The study scoured news articles over a six-year period and discovered that hundreds of people died while attempting to take the perfect selfie. These don't even include those selfie-related deaths that didn't make it to the news cycle.
The quest for the ultimate social media photo can drive people to do some crazy things – and all for the likes. A new study has quantified just how risky people have gotten while attempting to capture the perfect selfie.
A team of researchers from the All India Institute of Medical Sciences looked at news reports of selfie deaths between October 2011 and November 2017 and discovered that 259 people worldwide died while taking a selfie.
The report defines selfie deaths, or “selficides,” as “any accidental death that occurs while doing self-photography or clicking selfies.”
The study’s findings reveal a startling growth pattern. 2011 saw three selfie-related deaths and two in 2013, but as social media sites like Instagram and Snapchat grew in popularity, so did the selfie deaths. 98 people in 2016 and 93 in 2017 were killed in an instance of “selficide”.
The highest number of selfie-related deaths in the six-year period occurred in India. The country accounted for nearly 50% of all of the deaths. Russia, the United States, and Pakistan rounded out the top four and the study says that most of the deaths happened to people who were under the age of 30.
“Usually the youth and tourists are frequently affected because of the desire of ‘being cool,’ posting photos on social (media), and getting rewards in forms of likes and comments,” researchers reported. “Selfies themselves are not harmful, but the human behavior that accompanies selfies is dangerous.”

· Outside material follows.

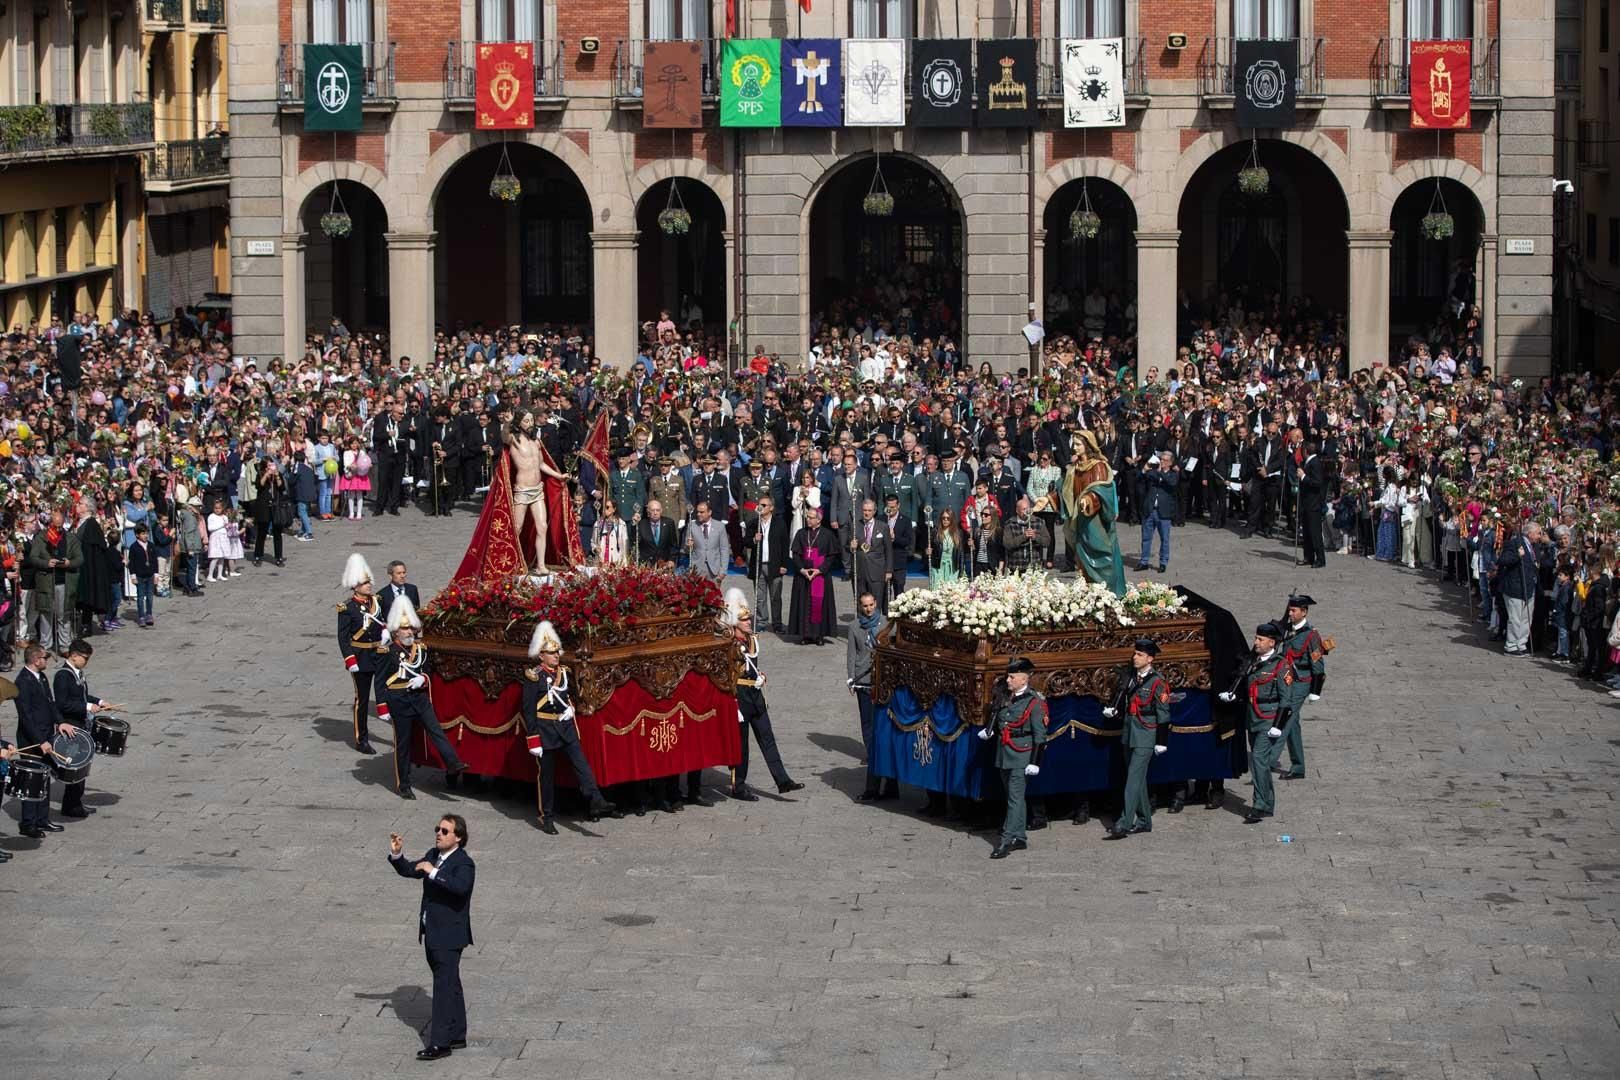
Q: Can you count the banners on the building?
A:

Men made up 72.5 percent of the selfie deaths. While women take more selfies, the study posits that men are more likely to put themselves at risk while attempting to take the photos.
The top cause of selfie-related death was drowning, which accounted for 70 of the 259 deaths. The report defined drowning incidents as situations like being washed away by waves on a beach, taking selfies on shore while not knowing how to swim, a boat capsizing while rowing, and ignoring safety warnings about the water.
The number two cause of death was “transport” incidents, such as running in front of a train or stopping on train tracks, which killed 51 people. Deaths by fire and falling tied for third with 48 deaths each.
Other causes of death in the study were electrocution, animals, and firearms. The United States ranked number one for firearm-related selfie deaths. These occurred mostly from the photographer accidentally shooting themselves while posing with their gun.
Unfortunately, the researchers feel that these figures could be underreported and that there have possibly been even more selfie-related deaths than those listed in the study.
This is because the study was based on news reports. Researchers, then, believe that there could be many selfie deaths in developing countries and elsewhere that were unaccounted for because they never made it to the local news.
Also, in regards to “transport” related selficides, authorities officially report the incident as a fatal traffic accident and not a selficide.
Perhaps our morbid curiosity for these selfie-related accidental deaths can serve as a warning against taking the perfect, albeit risky, social media picture.
For instance in 2017, a woman fell to her death off a 730-foot bridge while trying to take a selfie. Also, in 2018, a man who had stopped along the side of the road for a bathroom break was mauled to death after he came across a bear and decided to try to take a picture with it.
If you are ever faced with the temptation to walk onto a cliff edge or get close to a wild animal in an effort to capture an interesting selfie, just ask yourself this question: are the likes really worth the possibility of becoming another statistic?